Published on the 30/07/2020 | Written by Newsdesk
Does tech have a role in managing isolation?…
A new report in The Lancet suggests countries which have quickly deployed digital technologies – including for contact tracing and quarantine – could be the long-term winners in the battle against Covid.
The report, published yesterday, comes as New Zealand grapples with regular breakouts from local border isolation facilities, and escalating costs of the facilities. Meanwhile in Australia, where some states are now charging for quarantine, a judicial inquiry is looking into the ‘bungled quarantine program’ after reports security guards in Melbourne spread the virus after having ‘a good time’ and in doing so helped spread the virus, resulting in a second lockdown for Victoria.
Recent escapes from facilities in New Zealand – the latest saw five abscond from a Hamilton self-isolation facility have prompted calls for tracking bracelets, similar to those used in Hong Kong, to be implemented in New Zealand.
“In the race to contain the spread, countries that have quickly deployed digital technologies have remained front-runners.”
Nick Wilson, University of Otago professor of public health, told Newshub earlier this month the use of electronic bracelets should be explored by the New Zealand government as an extra form of security.
Hong Kong’s Stay Home Safe monitoring system, which tracks people entering the territory and returnees, is an electronic wristband, with a QR code. The wristband synchronises with a mobile app people are required to download at the border, alerting if anyone moves outside the quarantine area.
In Taiwan, home quarantined people are monitored electronically via government-issued mobile phones tracked by GPS, with digital fences to trigger warnings – and levy fines. (And it should be noted both the Hong Kong and Taiwan offering are for use with those self-isolating outside government controlled facilities.)
Western Australia’s Covid-19 Response Act gives police expanded powers, including the use of ankle bracelets for anyone failing to comply with quarantine orders. WA Police were provided with 200 of the GPS tracking bracelets.
New Zealand’s government, however, appears to have consigned the use of electronic bracelets to the ‘too hard’ basket with Minister Megan Woods saying issues around ankle bracelets for those in isolation were ‘complex’ with legal factors to consider.
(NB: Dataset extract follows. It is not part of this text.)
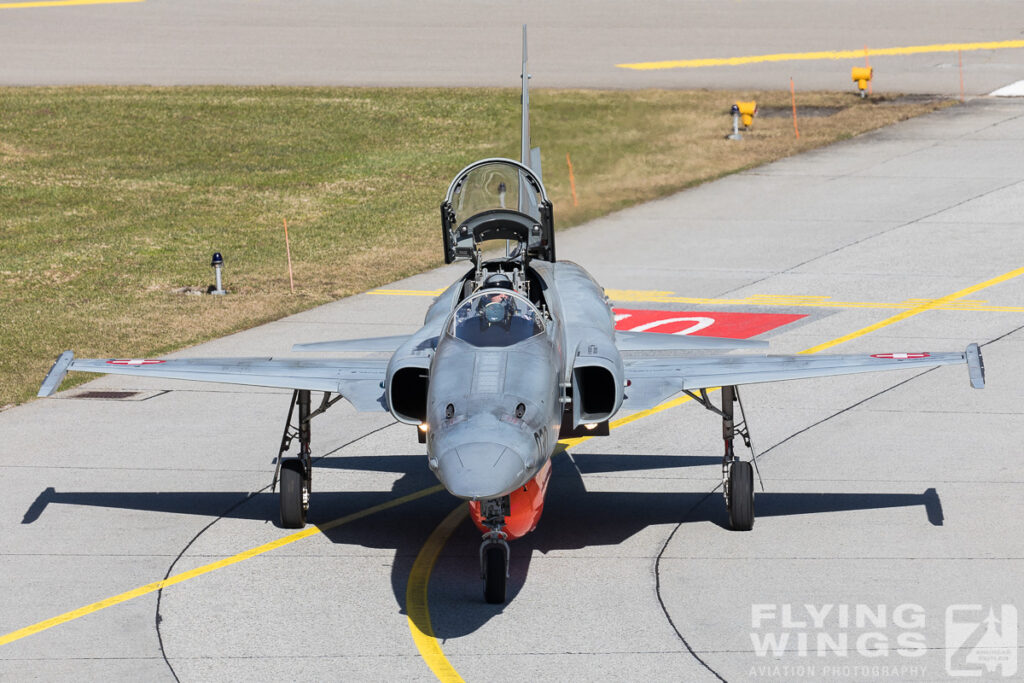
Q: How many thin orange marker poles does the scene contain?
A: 5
The Lancet Viewpoint, notes that mobile phone solutions for quarantine enforcement can be bypassed by leaving a quarantine location without their devices, however, it says used in combination with other strategies, it could provide benefits. (And they’re not without issues, either. Last week, major security flaws were found in South Korea’s mobile app, used to enforce quarantines. The now fixed flaws meant hackers could have retrieved the names, locations and other details of those in quarantine, or tampered with the data, potentially making it appear a person had breached their order or were still in quarantine when really they were somewhere else.)
The peer-reviewed medical journal notes the use of artificial intelligence, cameras and digital recorders, GPS, mobile phone applications and QR codes among the many technologies being deployed as countries grapple with the need for effective quarantining, without closing down entire countries, but also notes issues around civil liberties.
It’s just one area where technologies are being deployed, with The Lancet highlighting ways in which successful countries have adopted a range of technologies for pandemic planning, surveillance, testing, contact tracing, quarantine and healthcare.
“The integration of digital technology into pandemic policy and response could be one of several characteristic features of countries that have flattened their Covid-19 incidence curves and maintained low mortality rates.
“In the race to contain the spread of a highly transmissible virus, countries that have quickly deployed digital technologies to facilitate planning, surveillance, testing, contact tracing, quarantine and clinical management have remained front-runners in managing disease burden.”